I just encountered a bizarre condition on a Debian system I was working on.
Out of nowhere, a program complained that its rungroup could not be found. After a bit of digging around, it seems like my system no longer thinks any users or groups exist on the entire system, including root
.
However, they are all still there in /etc/passwd
, /etc/group
, etc.
For example:
root@debian:/etc# getent passwd
root:x:0:0:root:/root:/bin/bash
daemon:x:1:1:daemon:/usr/sbin:/usr/sbin/nologin
bin:x:2:2:bin:/bin:/usr/sbin/nologin
sys:x:3:3:sys:/dev:/usr/sbin/nologin
sync:x:4:65534:sync:/bin:/bin/sync
games:x:5:60:games:/usr/games:/usr/sbin/nologin
man:x:6:12:man:/var/cache/man:/usr/sbin/nologin
lp:x:7:7:lp:/var/spool/lpd:/usr/sbin/nologin
mail:x:8:8:mail:/var/mail:/usr/sbin/nologin
news:x:9:9:news:/var/spool/news:/usr/sbin/nologin
uucp:x:10:10:uucp:/var/spool/uucp:/usr/sbin/nologin
proxy:x:13:13:proxy:/bin:/usr/sbin/nologin
www-data:x:33:33:www-data:/var/www:/usr/sbin/nologin
backup:x:34:34:backup:/var/backups:/usr/sbin/nologin
list:x:38:38:Mailing List Manager:/var/list:/usr/sbin/nologin
irc:x:39:39:ircd:/var/run/ircd:/usr/sbin/nologin
gnats:x:41:41:Gnats Bug-Reporting System (admin):/var/lib/gnats:/usr/sbin/nologin
nobody:x:65534:65534:nobody:/nonexistent:/usr/sbin/nologin
_apt:x:100:65534::/nonexistent:/usr/sbin/nologin
systemd-timesync:x:101:102:systemd Time Synchronization,,,:/run/systemd:/usr/sbin/nologin
systemd-network:x:102:103:systemd Network Management,,,:/run/systemd:/usr/sbin/nologin
systemd-resolve:x:103:104:systemd Resolver,,,:/run/systemd:/usr/sbin/nologin
messagebus:x:104:105::/nonexistent:/usr/sbin/nologin
unscd:x:105:109::/var/lib/unscd:/usr/sbin/nologin
ntp:x:106:112::/nonexistent:/usr/sbin/nologin
sshd:x:107:65534::/run/sshd:/usr/sbin/nologin
systemd-coredump:x:999:999:systemd Core Dumper:/:/usr/sbin/nologin
festival:x:108:29::/nonexistent:/usr/sbin/nologin
mysql:x:110:116:MySQL Server,,,:/nonexistent:/bin/false
Debian-exim:x:111:117::/var/spool/exim4:/usr/sbin/nologin
postfix:x:112:118::/var/spool/postfix:/usr/sbin/nologin
opendkim:x:113:120::/var/run/opendkim:/usr/sbin/nologin
telnetd:x:109:115::/nonexistent:/usr/sbin/nologin
com:x:1001:1001:,,,:/home/com:/bin/bash
asterisk:x:1004:1004:Asterisk,,,:/home/asterisk:/bin/bash
postgres:x:115:123:PostgreSQL administrator,,,:/var/lib/postgresql:/bin/bash
memcache:x:116:124:Memcached,,,:/nonexistent:/bin/false
do-agent:x:998:998::/home/do-agent:/bin/false
root@debian:/etc# su - root
su: user root does not exist
root@debian:/etc# su - asterisk
su: user asterisk does not exist
root@debian:/etc# su - com
su: user com does not exist
root@debian:/etc# ls -la /etc/passwd
-rw-r--r-- 1 0 0 2227 Jul 29 06:28 /etc/passwd
root@debian:/etc# ls -la /etc/group
-rw-r--r-- 1 0 0 1013 Jul 29 06:28 /etc/group
Another strange thing as you can see is that ls
instead of showing the username and group of the file, just shows the uid and gid of the file.

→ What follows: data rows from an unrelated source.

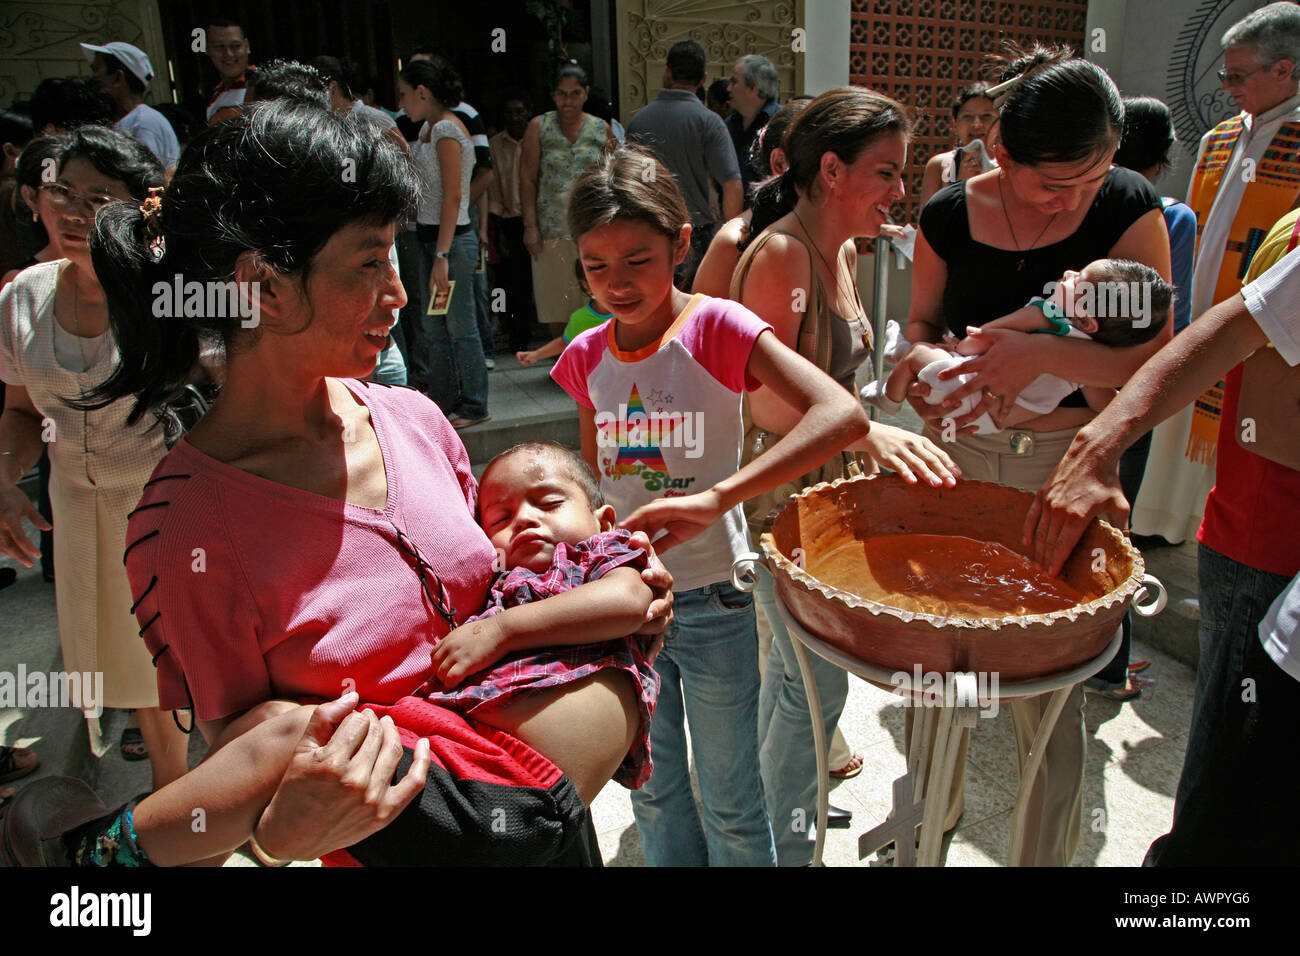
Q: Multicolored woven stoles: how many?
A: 1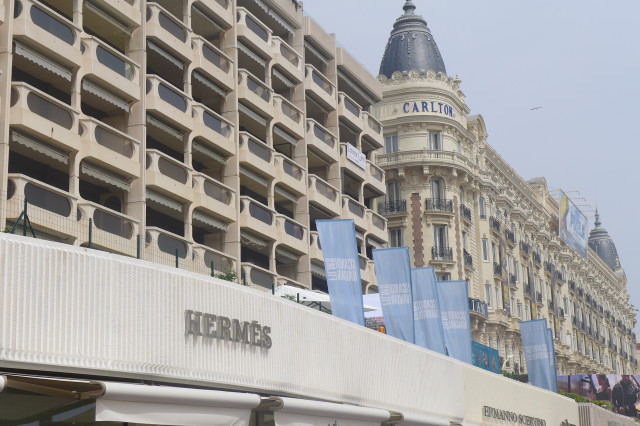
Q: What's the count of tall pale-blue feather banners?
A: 6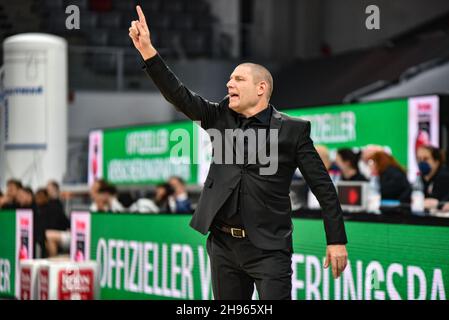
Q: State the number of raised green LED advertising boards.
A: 2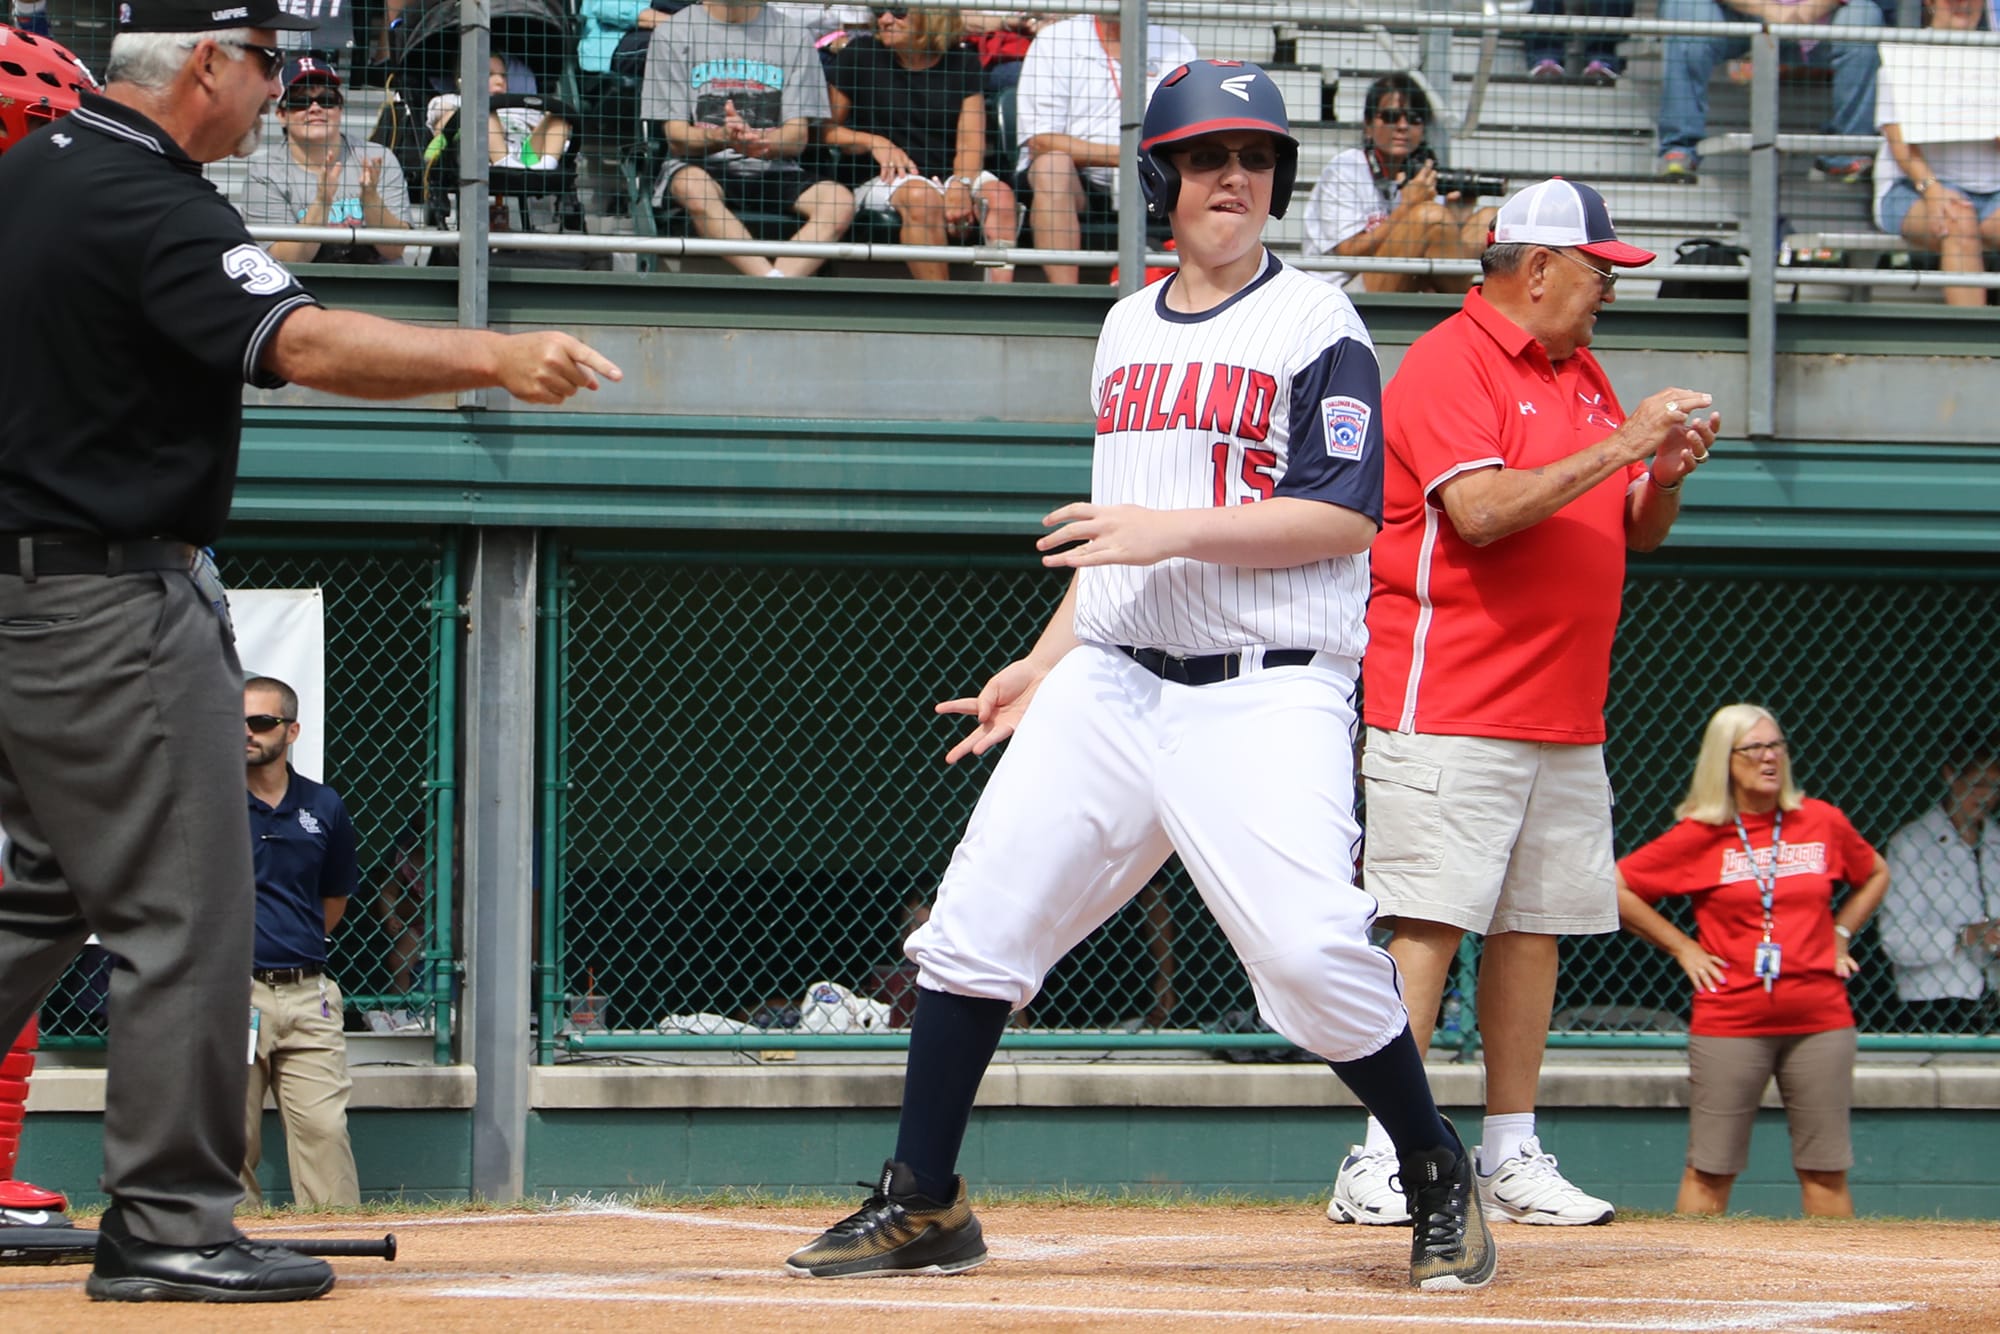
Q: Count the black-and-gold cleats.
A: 2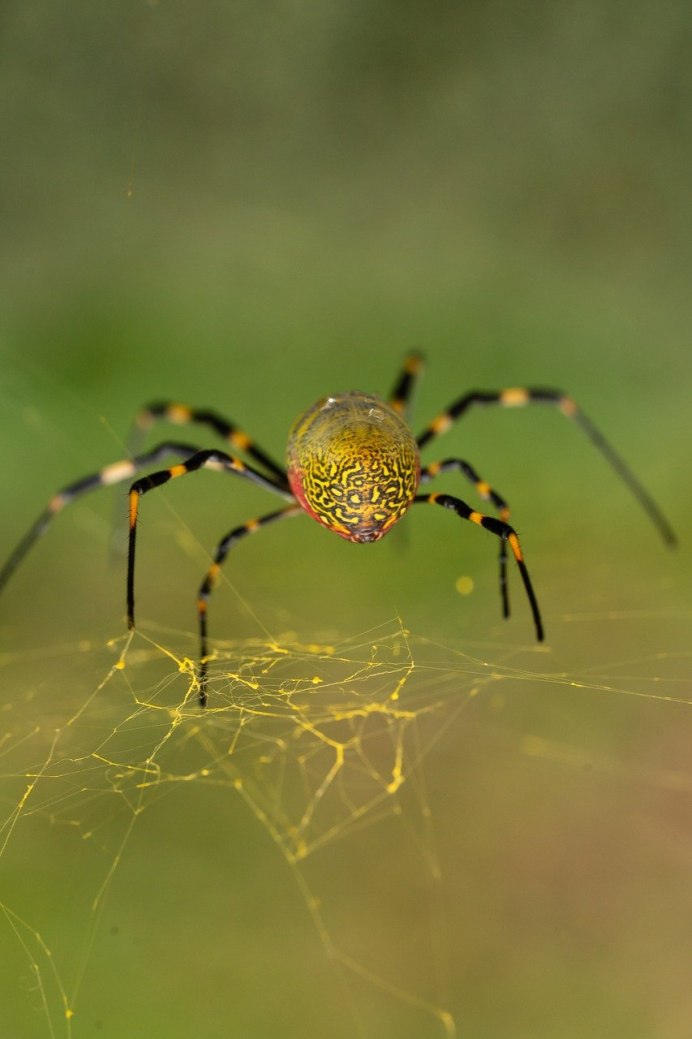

I can cat the files and the output for all users and groups shows up just fine.
So of course now all kinds of things are not working: I can't make new SSH connections to the server, though some existing ones are still open (same for telnet, etc.)
I'm a little afraid to the reboot the server and see if that fixes it, since if it doesn't, then that will make it more difficult to proceed since I will have to use the console login (and given that it doesn't think root is a valid user, I'm a little wary of even that.)
Has anyone seen this kind of thing before and know why it's happening?